Table of Contents  
Year : 2012  |  Volume : 3  |  Issue : 1  |  Page : 71-73  

Diphtheria, pertussis (whooping cough), and tetanus vaccine induced recurrent seizures and acute encephalopathy in a pediatric patient: Possibly due to pertussis fraction

Department of Pharmacology, Government Medical College, Bhavnagar, Gujarat, India

Date of Web Publication3-Feb-2012

Correspondence Address:
C B Tripathi
Department of Pharmacology, Government Medical College, Bhavnagar - 364 001, Gujarat
Login to access the Email id

Source of Support: None, Conflict of Interest: None

DOI: 10.4103/0976-500X.92514

Rights and Permissions

A 5-month-old male patient developed recurrent seizures and acute encephalopathy possibly due to first dose of diphtheria, pertussis (whooping cough), and tetanus (DPT) vaccine used for routine immunization. Postreaction computed tomography (CT) scan of brain, magnetic resonance imaging (MRI) of brain, and electroencephalogram were normal.
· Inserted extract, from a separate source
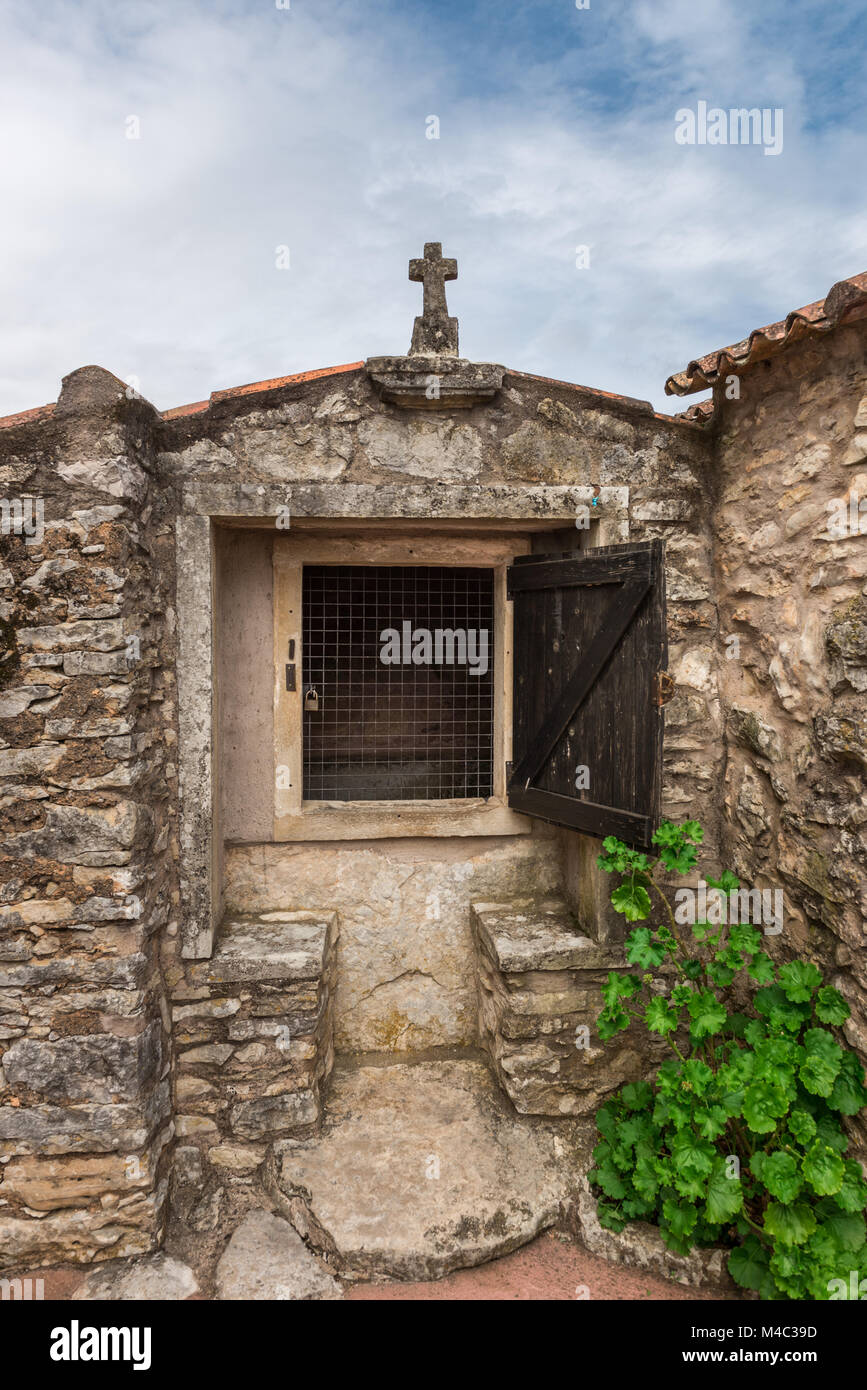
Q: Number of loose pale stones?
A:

Pertussis fraction of DPT vaccine is responsible for this reaction. It is suggested that acellular pertussis vaccine should be used instead of whole cell vaccine because it is associated with lower frequency of neurological complications, such as seizures, encephalopathy, and hypotensive episodes. However, acellular pertussis-containing vaccines are currently not affordable in most developing countries.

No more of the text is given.